Challenges with Data BudgetingThe advent of cutting-edge instruments has revolutionized data collection, providing unprecedented insights and decision-making capabilities. Arrays of sensors amplify these data quantities, offering greater resolution and improved event judgement in various domains, such as ocean monitoring.
However, the allure of vast data quantities comes at a price. The effort required to manage, process, and extract meaningful information from this abundance of data rises significantly. In some instances, this surge in effort becomes a daunting barrier, leading to project failures due to insufficient capacity to handle extensive datasets.
The Paradigm Shift: Budgeting Our Data
Just as we budget our finances and time due to limitations, a similar approach is necessary for data. Budgeting sets boundaries, using a process that aligns with the desired outcomes within those limits. The key is to design the data collection process by first defining the required results, as perhaps outlined in a required Environmental Assessment, project plan, or proposal.
Collecting only what is necessary, along with enough raw data for result validation, establishes the minimum quantity of data to collect. The next step then involves transforming massive raw data into the minimum required to meet project specifications.
Imagine you have a project where you need to monitor a harbour area using 4 hydrophones to detect the presence and number of harbour porpoises. In addition, you’d like to capture vessel activity in the area for a detailed sound analysis at a later time. The catch? The duration of this project is 30 days. To help imagine how we’d solve this, I’ve shared three solution examples.

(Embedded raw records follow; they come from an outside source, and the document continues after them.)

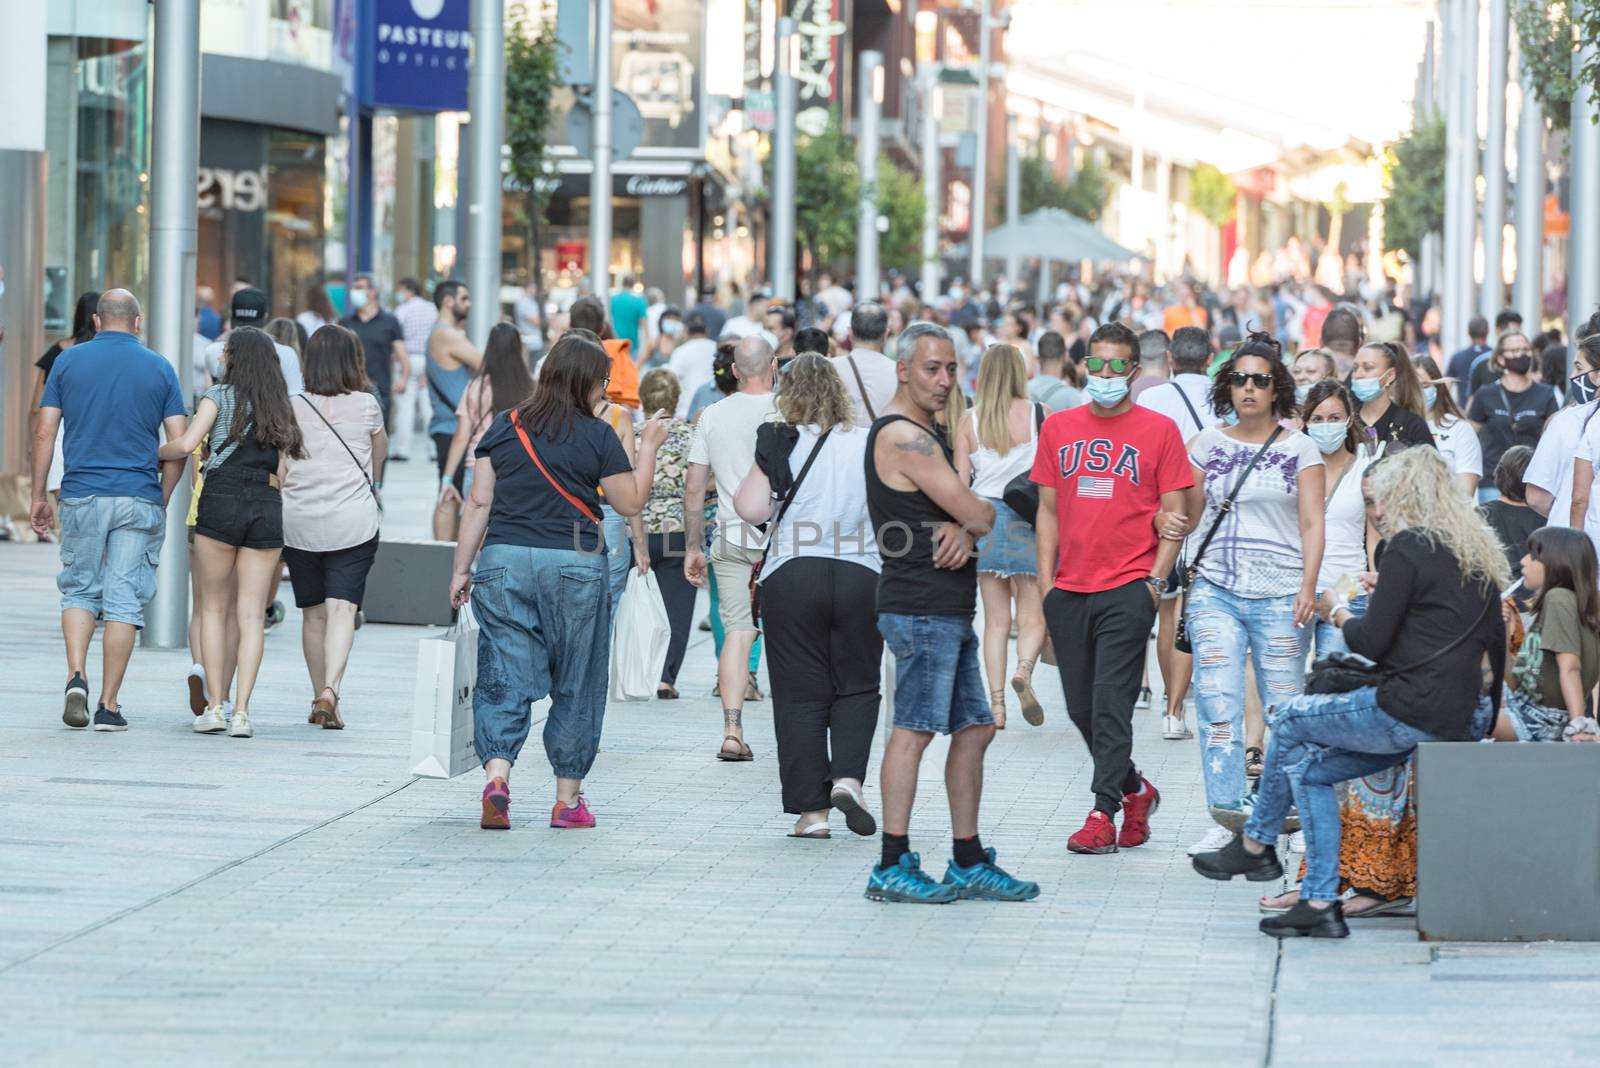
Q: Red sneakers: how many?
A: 2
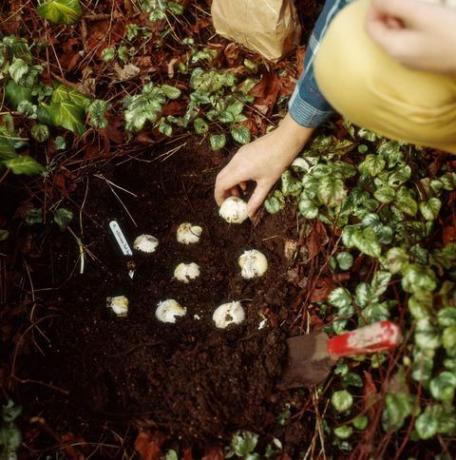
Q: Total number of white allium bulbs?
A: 8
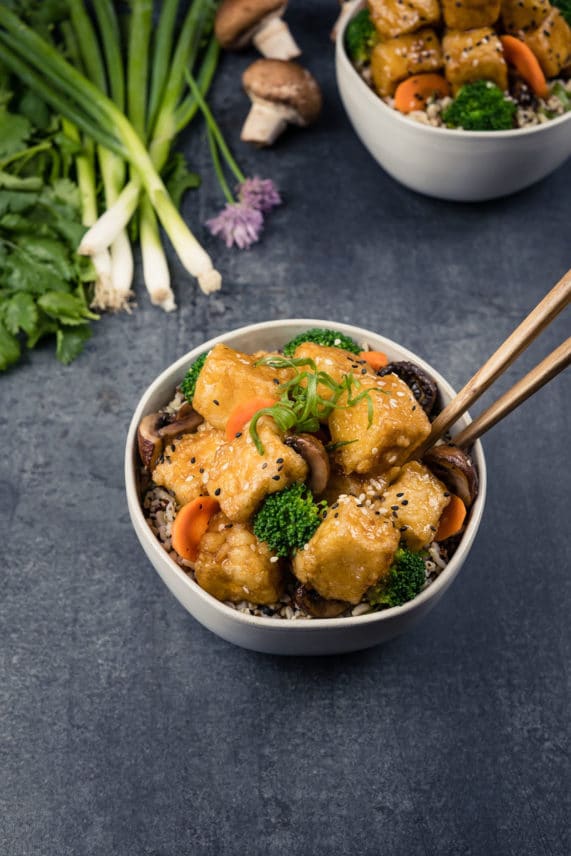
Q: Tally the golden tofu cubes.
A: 14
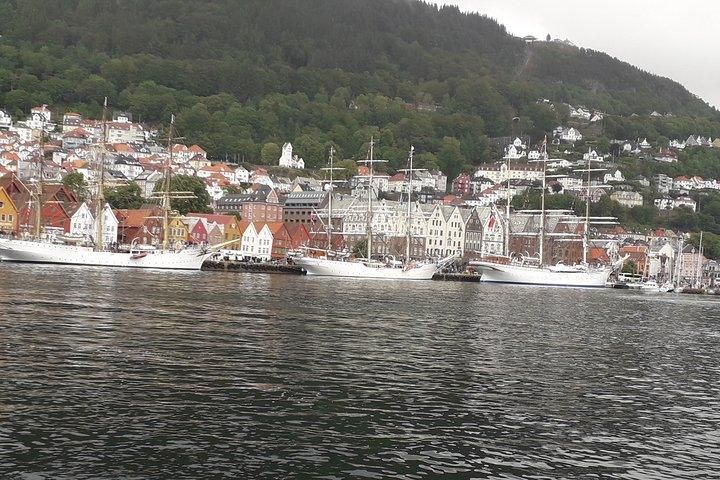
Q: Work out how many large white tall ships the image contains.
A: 3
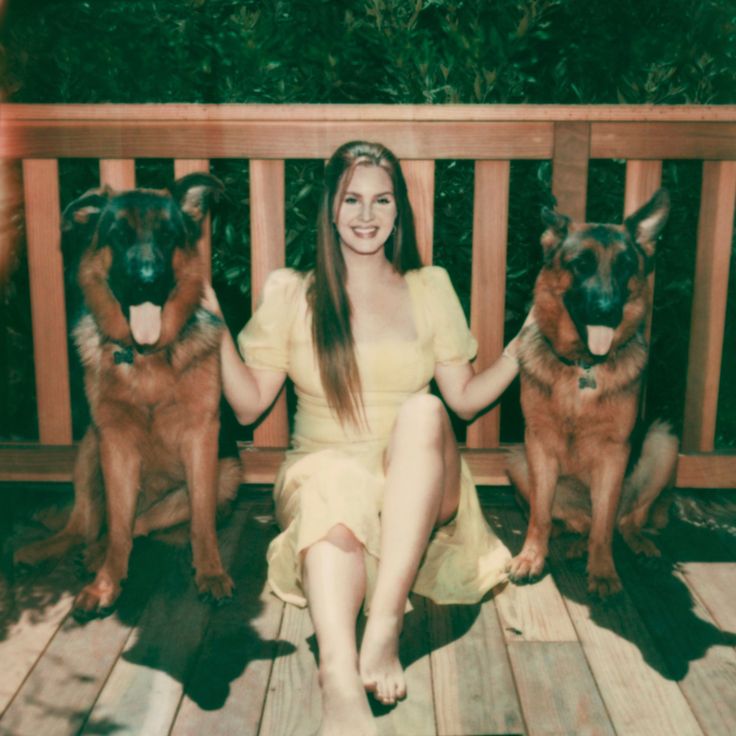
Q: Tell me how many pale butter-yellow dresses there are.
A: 1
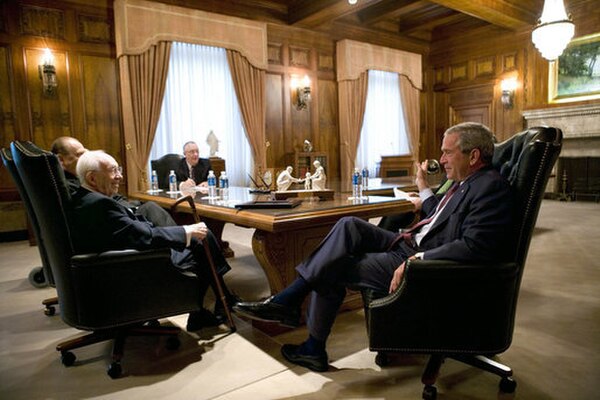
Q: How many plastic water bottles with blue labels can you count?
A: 6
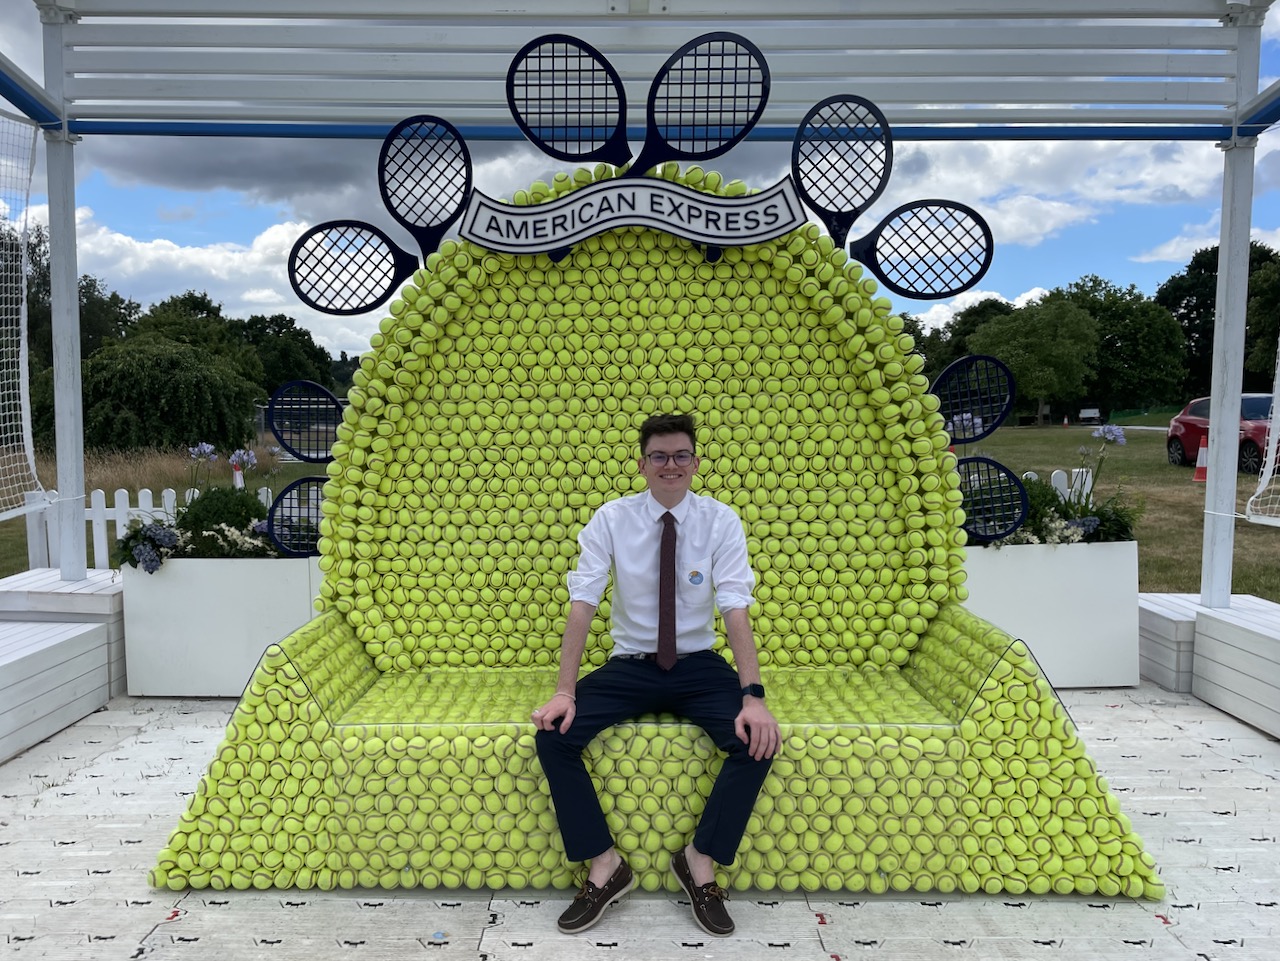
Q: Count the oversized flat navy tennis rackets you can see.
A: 10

Solution 1: Collect all the Data at Once
Harbour porpoises are high frequency (roughly 130 kHz) communicators so a data sampling rate (number of samples taken per second) of 512 kS/s (kilo samples per second) is required to record their clicks and calls. On the other hand, vessels are generally much lower frequency, less than 10 kHz. The recording can capture both harbour porpoises and vessel sounds at the same time.
Overall, this means that 16 TB are collected over the full project. However, processing 16 TB of raw data could potentially take months.
Solution 2: Collect Raw Data for Vessels & Processed Spectral Data for Porpoises
The question is, do you need all that raw data from the porpoises? We in fact, just need to know whether or not these harbour porpoises are present. So based on the required outcomes by focusing on collecting raw data for vessels and processed spectral data (this type of data is much more compact) for porpoises, the dataset is reduced by a factor of 16. Now, the spectral data is much more manageable at 21 GB for the entire datase
Solution 3: Process Porpoise Data and Record Only When Events Detected
In this example, the raw and spectral data are collected as in Solution 2, and in addition, detectors are enabled to detect vessels and porpoises.
Assume on average 30 vessels pass by per day, and each vessel event is 5 minutes.
Additionally assume that on average porpoise episodes last for 20 minutes and occur 5 times per day.
This reduces the total data required for the project to 100 GB for 30 days. In addition, the date & time of each event is captured, further simplifying the data processing.
To summarize, it is clear that the quantity of data can be reduced by more than a factor of 100. In addition, the resulting data is nearly in its final form ready to be reported or further analyzed.
Conclusion: The Strategic Approach to Data Budgeting
Data budgeting begins with a clear understanding of the project’s required outcomes. Working back from this point helps in deciding the best data collection and storage strategy. Utilizing available instrument tools to collect only the necessary data offers not only a reduction in data quantity but also data arriving in a form closer to the final project result.
While there may be cases where collecting all raw waveform data is essential, these instances are becoming increasingly rare. As data collection processing tools advance, the need to accumulate vast quantities of raw data is gradually evolving into an artifact of the past. In embracing data budgeting, we pave the way for more manageable, insightful, and efficient projects in the data-driven landscape.